* WHAT TO WORK ON *
Omit the pictures, please, and give each record below again exactly.

* DATA SUPPLIED *
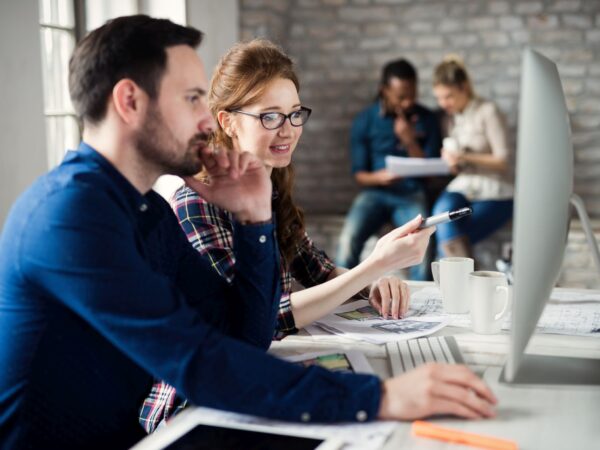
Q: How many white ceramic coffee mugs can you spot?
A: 2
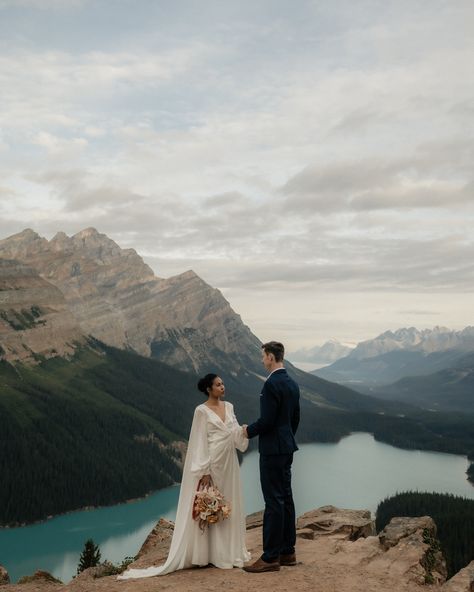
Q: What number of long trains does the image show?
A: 1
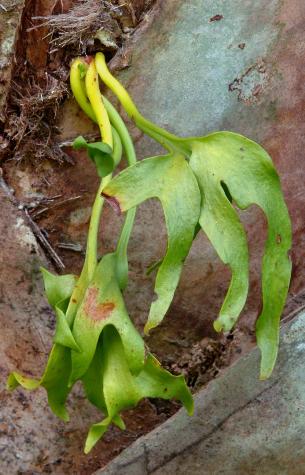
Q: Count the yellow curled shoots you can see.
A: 3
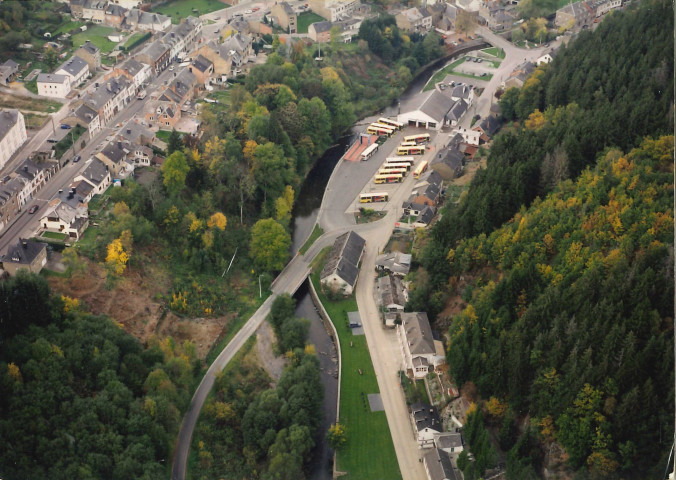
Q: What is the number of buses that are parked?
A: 13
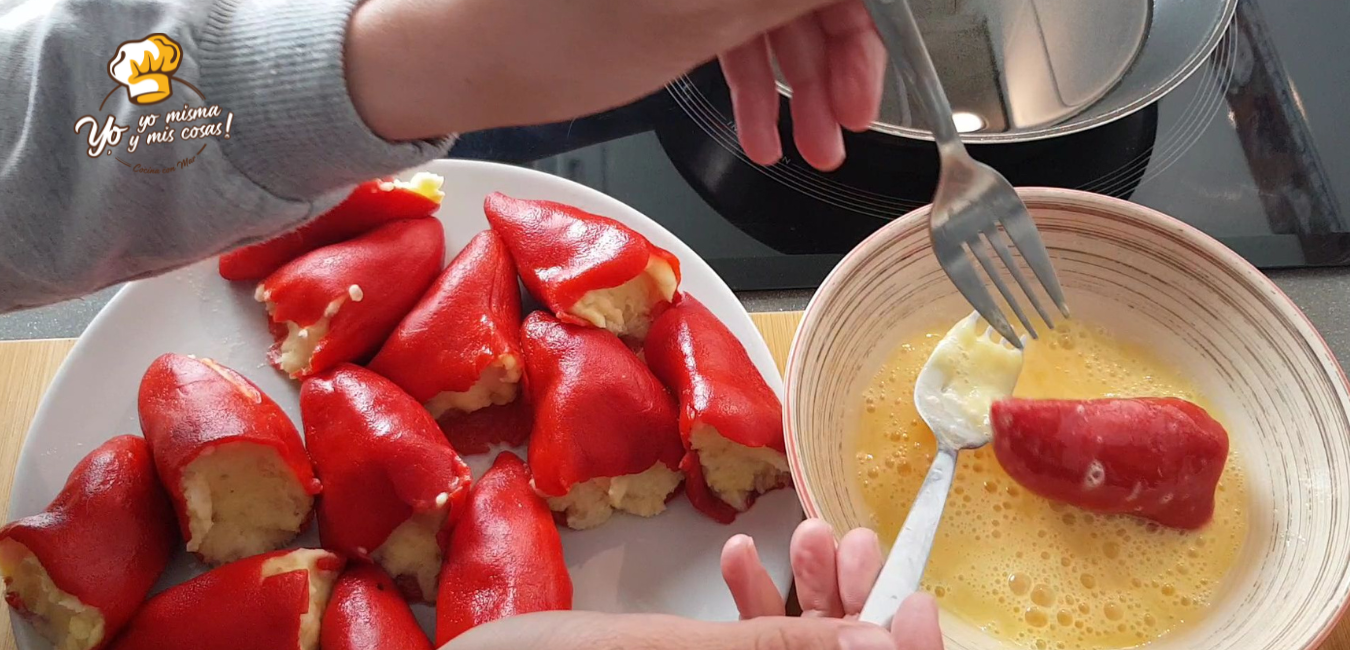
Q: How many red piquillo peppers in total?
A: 13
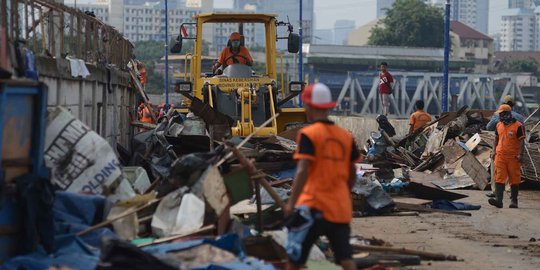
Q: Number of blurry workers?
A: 1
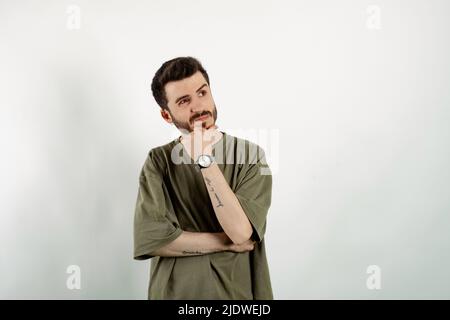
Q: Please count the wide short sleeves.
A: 2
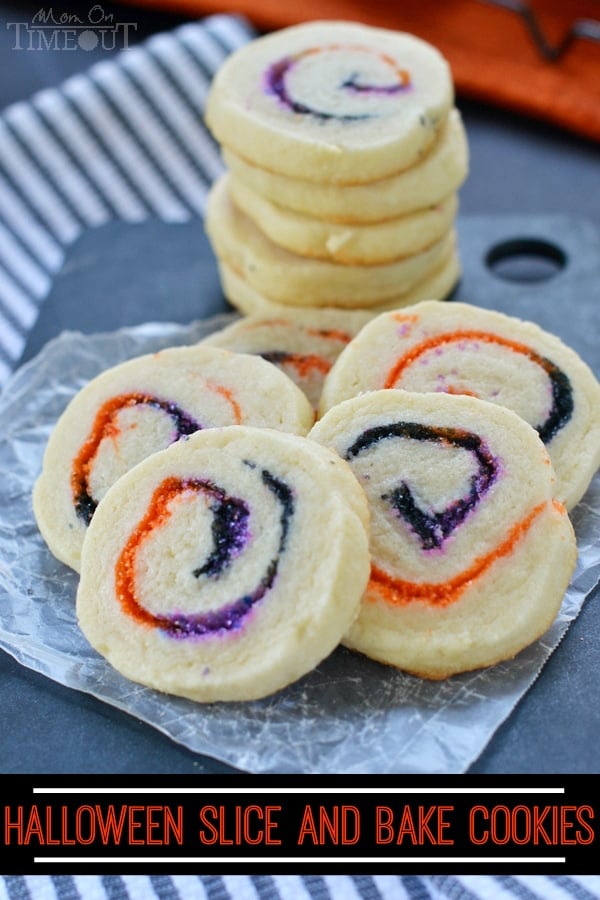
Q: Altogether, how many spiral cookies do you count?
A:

* RESULT BELOW *
Q: How many white ceramic coffee mugs can you spot?
A: 2
Q: What number of long trains does the image show?
A: 1
Q: Count the yellow curled shoots you can see.
A: 3
Q: What is the number of buses that are parked?
A: 13
Q: How many red piquillo peppers in total?
A: 13
Q: Number of blurry workers?
A: 1
Q: Please count the wide short sleeves.
A: 2
Q: Altogether, how many spiral cookies do you count?
A:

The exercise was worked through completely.